_INSTRUCTIONS FOR THE TASK_
Without including any pictures, write out the data below exactly.

START MATERIAL FOR THE TASK

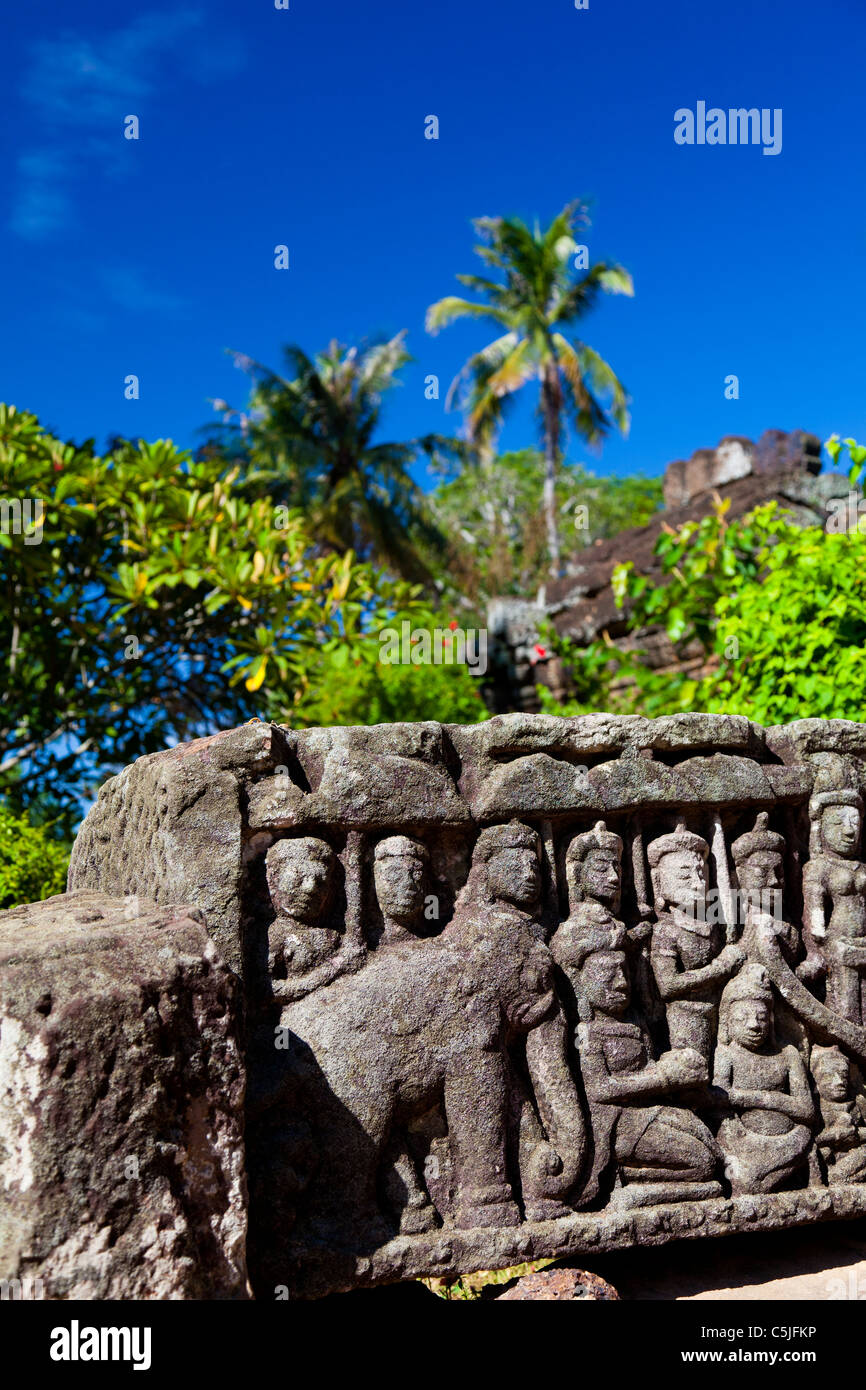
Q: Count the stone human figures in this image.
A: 10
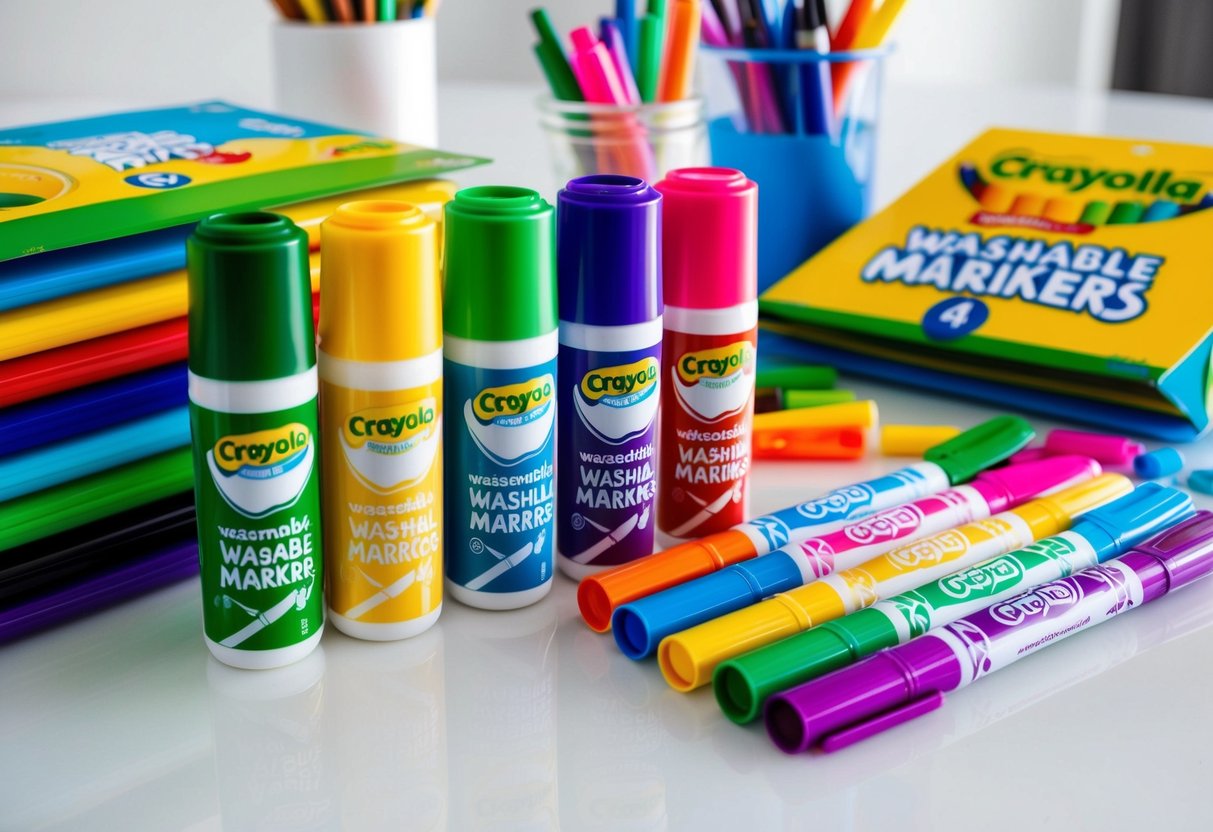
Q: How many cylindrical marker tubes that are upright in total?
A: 5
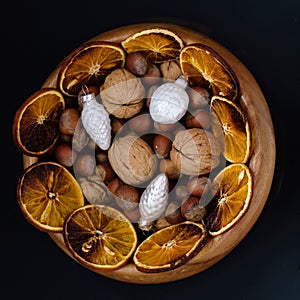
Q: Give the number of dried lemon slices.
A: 9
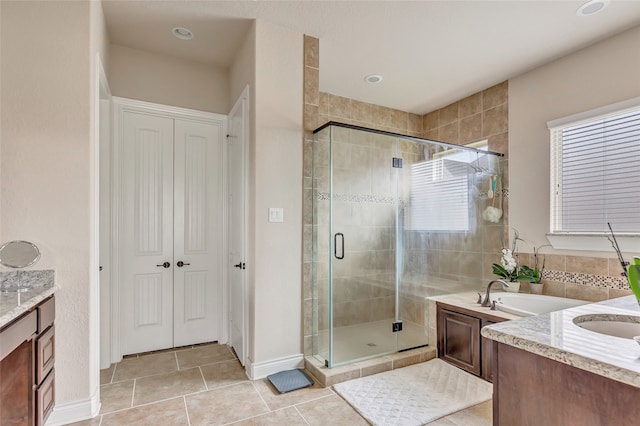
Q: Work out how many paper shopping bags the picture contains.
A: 0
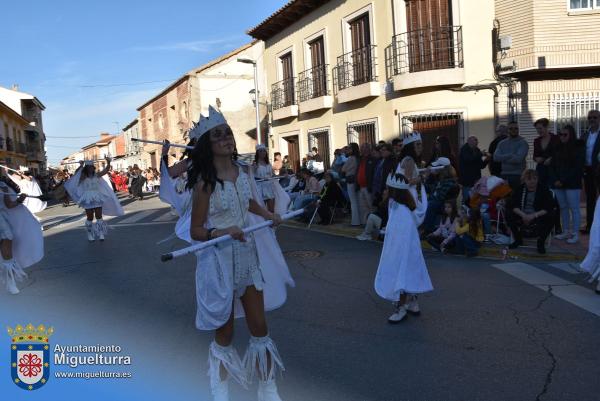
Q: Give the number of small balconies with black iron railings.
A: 4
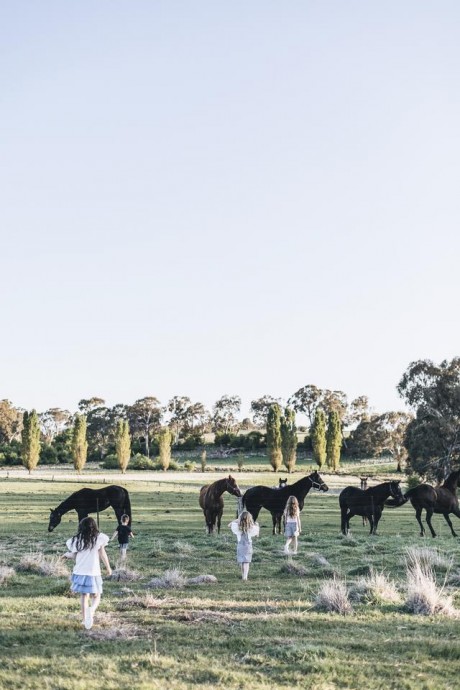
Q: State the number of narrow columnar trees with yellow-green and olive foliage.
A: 8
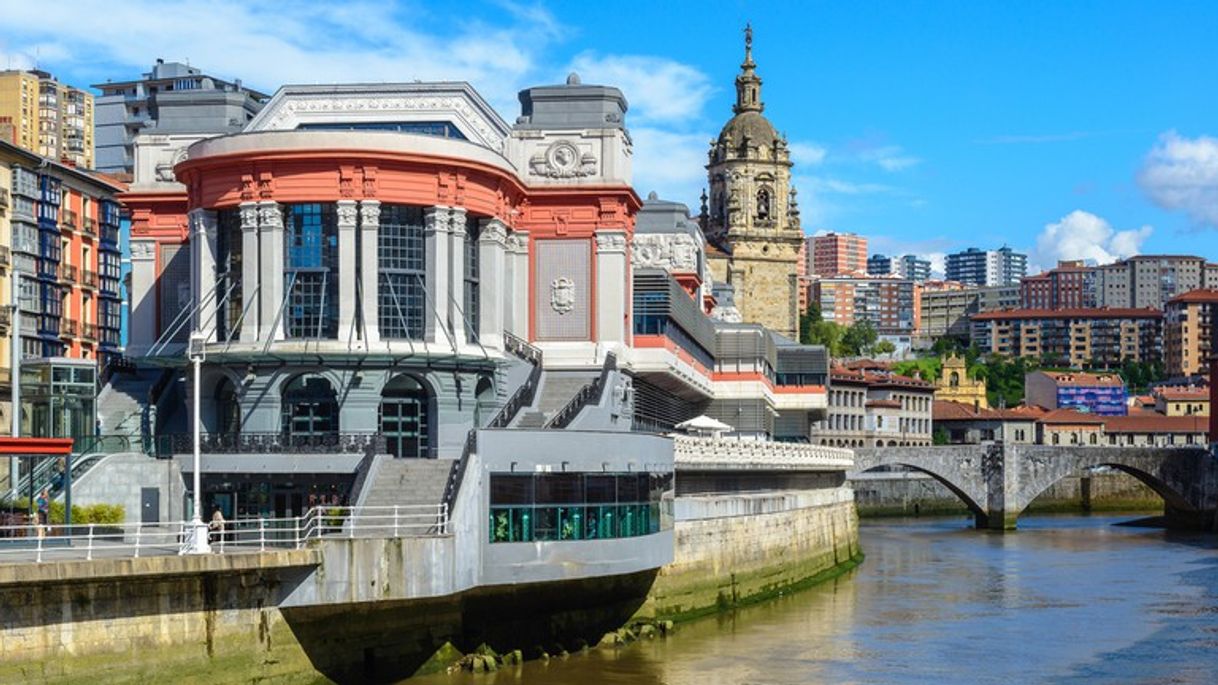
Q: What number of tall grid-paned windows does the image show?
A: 4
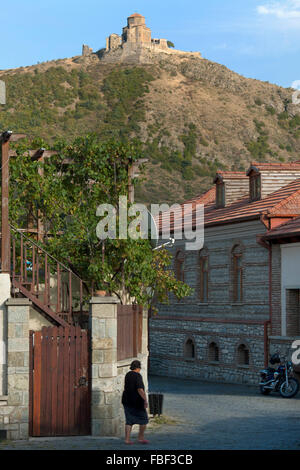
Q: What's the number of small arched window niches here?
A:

END MATERIAL FOR THE TASK

_ANSWER_
Q: Count the stone human figures in this image.
A: 10
Q: How many cylindrical marker tubes that are upright in total?
A: 5
Q: Give the number of dried lemon slices.
A: 9
Q: Work out how many paper shopping bags the picture contains.
A: 0
Q: Give the number of small balconies with black iron railings.
A: 4
Q: State the number of narrow columnar trees with yellow-green and olive foliage.
A: 8
Q: What number of tall grid-paned windows does the image show?
A: 4
Q: What's the number of small arched window niches here?
A:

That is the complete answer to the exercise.